Things will be different, Paul Molitor vowed Tuesday as he took control of a baseball team for the first time. The St. Paul native, hired as the 13th manager in Minnesota Twins history, might change elements as sweeping as the starting rotation or as mundane as the bunt sign. He understudied for Ron Gardenhire last season and has been in the Twins organization for a decade, but as owner Jim Pohlad said at Molitor's introductory news conference, "I suspect we'll see him doing a lot of things differently, during games and in the clubhouse."
Which is fine, as far as it goes. But those aren't the changes Molitor was hired to make. Fortunately, he also pledged to address the only transformation that matters: "I'm coming here to win."
"It's very important to lay that out there right from the start," Molitor said, despite the Twins' average of 96 losses over the past four seasons. "Things can change very dramatically at this level, very quickly. … I want [players] to believe they can win now.
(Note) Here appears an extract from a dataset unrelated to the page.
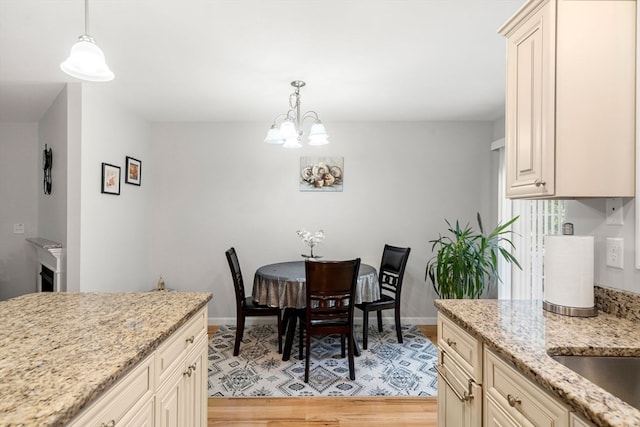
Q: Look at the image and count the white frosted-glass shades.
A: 6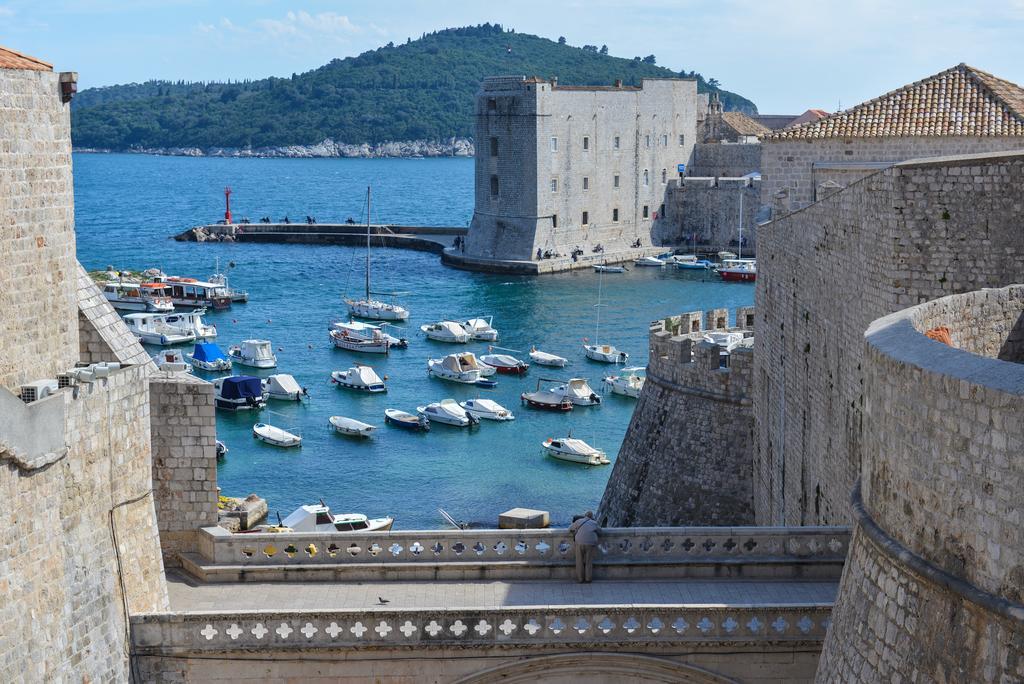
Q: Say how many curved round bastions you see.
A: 2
I hope to set that tone right away."
Nothing about his promotion to the Twins' top on-field job happened right away — General Manager Terry Ryan referred to the process as "our five-week ordeal" — but Molitor said the wait didn't bother him, especially considering how long it took him to get here.
"It's been a long journey for me. I've had opportunities to think about this for many years," the 58-year-old Hall of Fame player said. "I have no doubt I'm exactly where I'm supposed to be today."
And where he'll be next season: in the dugout. Molitor was the winner of what evolved into a three-man derby to become only the third Twins manager in 29 seasons, with Class AAA Rochester manager Gene Glynn and Red Sox bench coach Torey Lovullo the other two contenders. Pohlad flew to Los Angeles to meet Lovullo, summoned Glynn from Venezuela (where he's managing a winter-league team) for a one-last-look interview, and said he was impressed by both.
But he agreed with Ryan's recommendation that Molitor, who grew up about 10 miles from Target Field, fit the team's needs best.
"Any of the three would have been great, I had no doubt about that," said Pohlad, who insisted the decision was Ryan's, not his. "But Paul is an insider. He has a lot of institutional knowledge, about the team and the players coming up. Mostly, Paul's been a winner in just about everything he's done."